On streets of Iran, art and graffiti are signs of social protest

Photo from http://irangraffiti.blogspot.com/

Photo from http://irangraffiti.blogspot.com/

Located next to a Tehran walkway, the stickers show images that are antithetical to Iran’s clerical regime. One shows a three-breasted woman in a bikini. Another shows a young man in a leather jacket holding a sign that says, “Peace.” The stickers are illegal to post, but that doesn’t stop artists from attaching them to Iran’s walls and passageways, taking photos of their handiwork, and uploading them on web sites that attract people from around the world. Act locally, think globally – that’s one apparent motto of Iran’s street artists, who risk arrest to showcase their work on public buildings and surfaces in Tehran, Tabriz and other cities.

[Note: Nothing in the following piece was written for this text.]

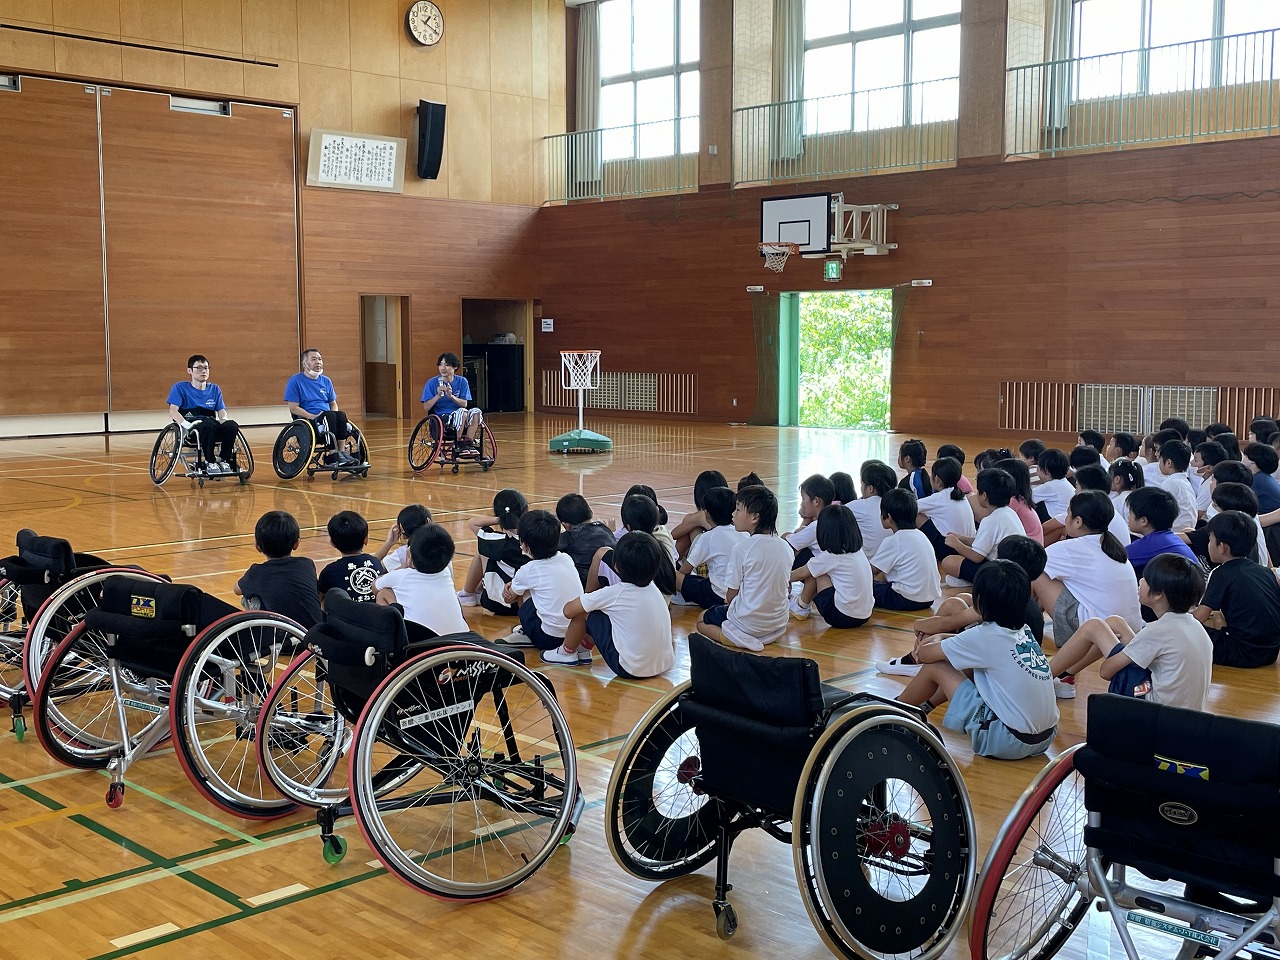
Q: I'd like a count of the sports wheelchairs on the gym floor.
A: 8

“It’s simply art,” Raha Kootah, an Iranian photographer who documents the work at http://irangraffiti.blogspot.com/, tells me via email from Iran. Kootah says the blog site promotes the graffiti and other artwork as “a positive act in social and individual life.” In other words, the images aren’t a way to subvert Iran’s clerical paradigm, aren’t a substitute for the protests that continue to flare around the country. But the art is a kind of social protest – a chance for a segment of Iran’s young population to vent its message of creative non-violence.

Photo from http://irangraffiti.blogspot.com/

Photo from irangraffiti.blogspot.com/

“Make art, not war.” That’s the message on a sign held up by a female figure wearing an Islamic head scarf. The sticker drawing is one of several grouped together that seem aimed at Iran’s leaders – and those who are sympathetic to this type of political art. An artist by the name of “A1one” is among the most active in Iran, and is one of the few, Kootah says, who has continued to sticker Tehran in the past six months, when Iranian authorities have used violence to curtail protests. “A1one” was one of the first Iranian artists to take his message to the streets, starting in late 2002, according to Kootah.

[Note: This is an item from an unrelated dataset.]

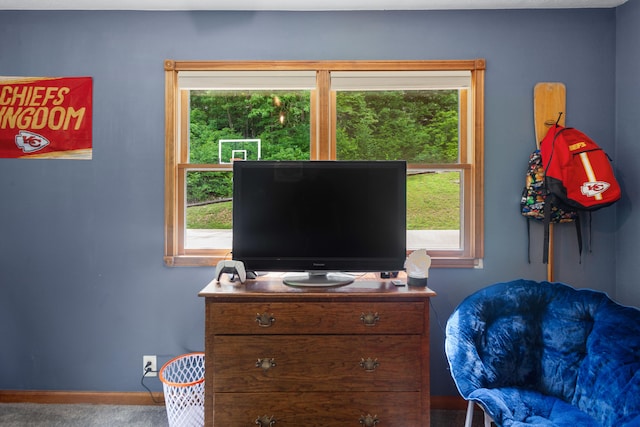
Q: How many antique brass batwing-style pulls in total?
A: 6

Here’s a short video showing street graffiti in Tehran, followed by a video of a gallery event for Iranian “spray art.” Both are done by kolahstudio.com.

Kootah says that many artists promote their artistic vision — with the permission of Islamic art schools or universities — on the institutions’ own walls. So, there is an official tolerance for some of the artwork. For those who do their work without permission, the penalty could be worse than a simple arrest. “Some of them really risk their life,” she tells me in our email interview this week.

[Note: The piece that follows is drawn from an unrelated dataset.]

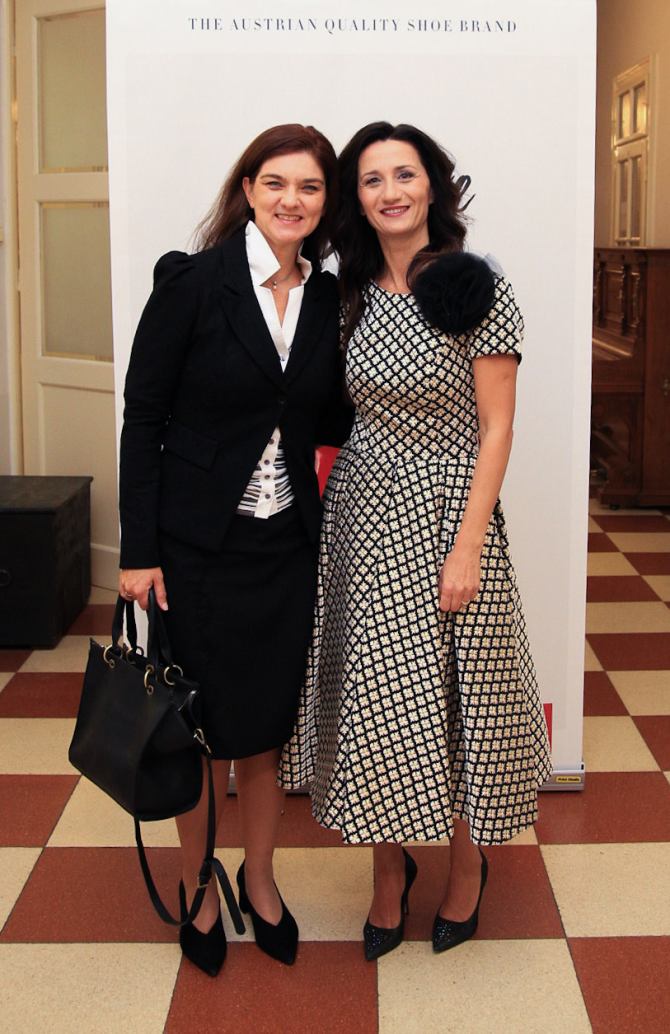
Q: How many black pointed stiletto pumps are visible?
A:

Raha Kootah is likely Kootah’s pseudonym since it’s difficult for anyone associated with Iran’s street-art movement to give his or her real name. Still, the fact that this movement has surfaced from the underground – and that Kootah is emailing an American journalist – is a sign of how much progress the movement has made. I heard about it nine days ago from a friend of a friend in California. This friend of a friend grew up in Iran, and was excited to discover that graffiti art – a heretofore Western expression – had found a home in her native country. One of the photos posted three days ago at http://irangraffiti.blogspot.com/ shows an image of an Iranian woman whose face is imprinted with a peace sign. (The photo is the second one above.)  Shades of yellow, red, white and blue anchor different sides of her face, giving it the feel of Shepard Fairey’s famous Obama poster. That poster had the word “Hope” attached. The Iranian image doesn’t need words to convey the same message.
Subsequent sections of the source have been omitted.